+++ Task inputs

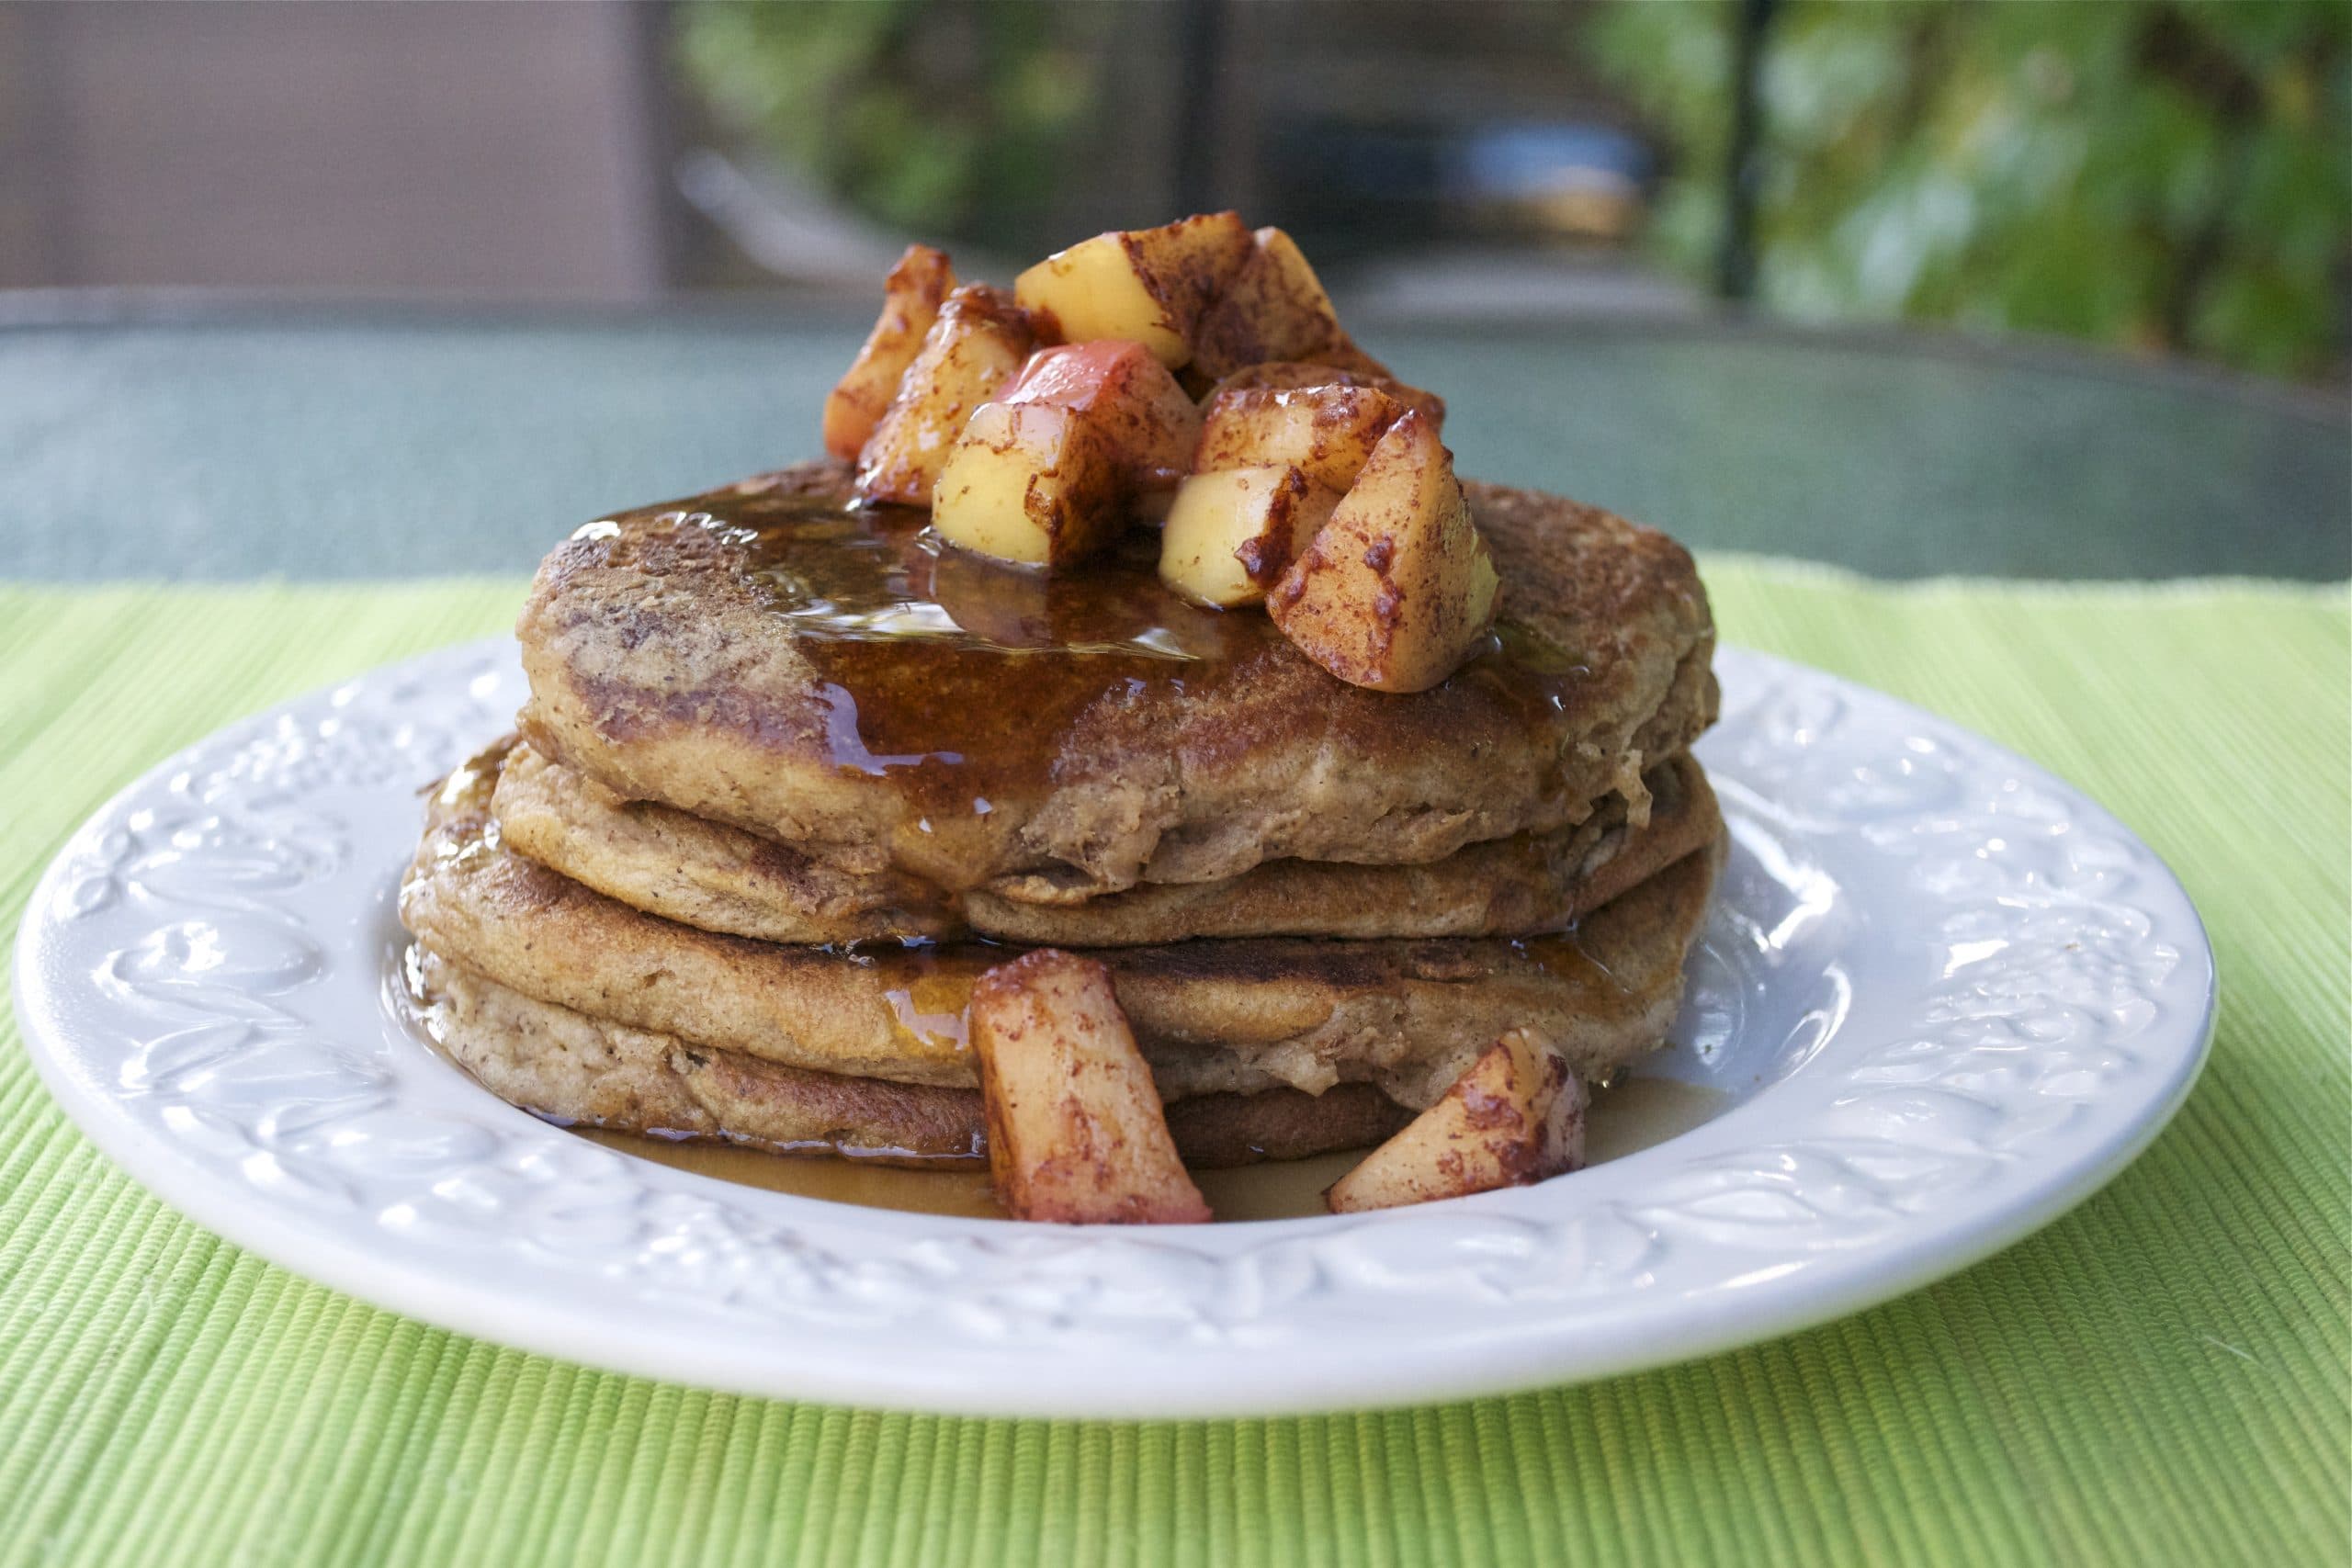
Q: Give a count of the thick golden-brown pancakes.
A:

++++++
+++ Task inputs

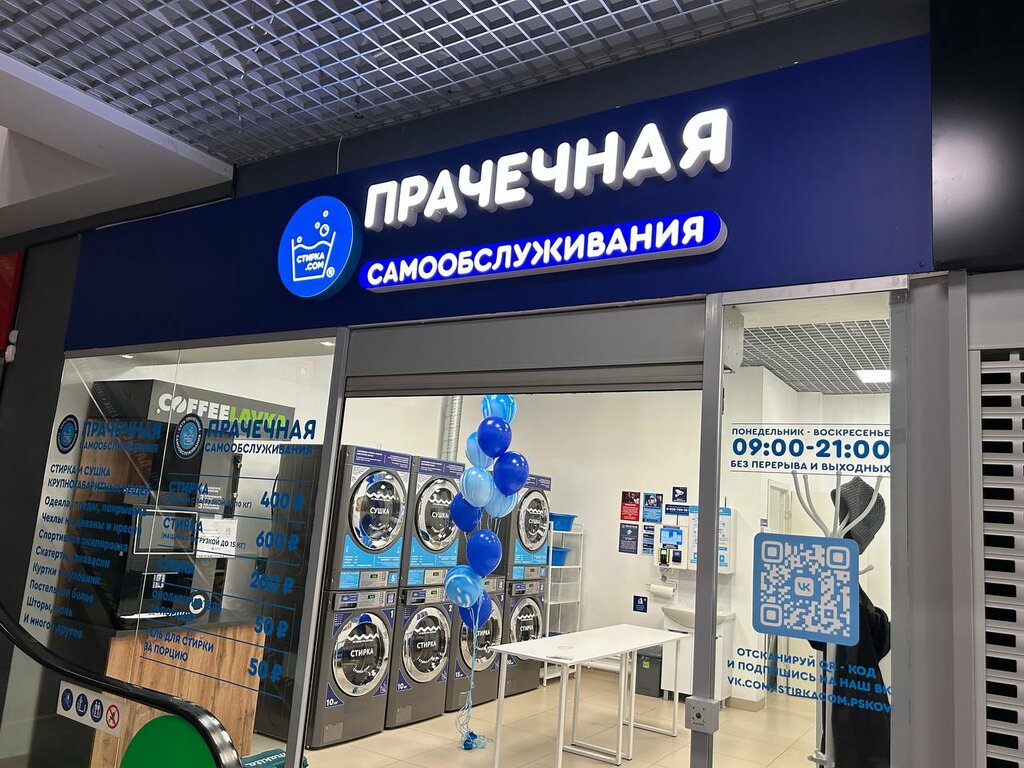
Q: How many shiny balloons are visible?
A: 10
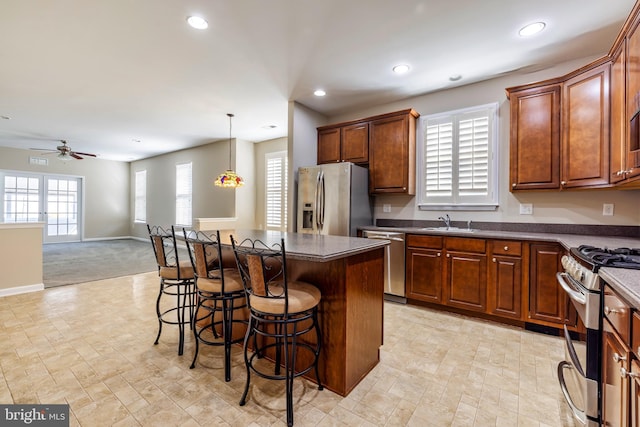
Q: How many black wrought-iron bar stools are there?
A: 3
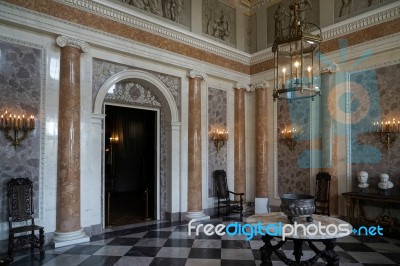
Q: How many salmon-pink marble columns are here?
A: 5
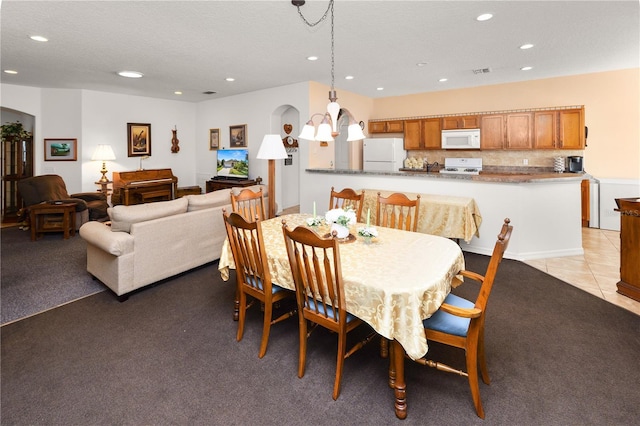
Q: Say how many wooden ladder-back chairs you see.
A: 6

++++++

• [Assignment] Retrieve each line of the data in which the word "many" can be found.

• [Reply to the task]
Q: How many shiny balloons are visible?
Q: How many black wrought-iron bar stools are there?
Q: How many salmon-pink marble columns are here?
Q: Say how many wooden ladder-back chairs you see.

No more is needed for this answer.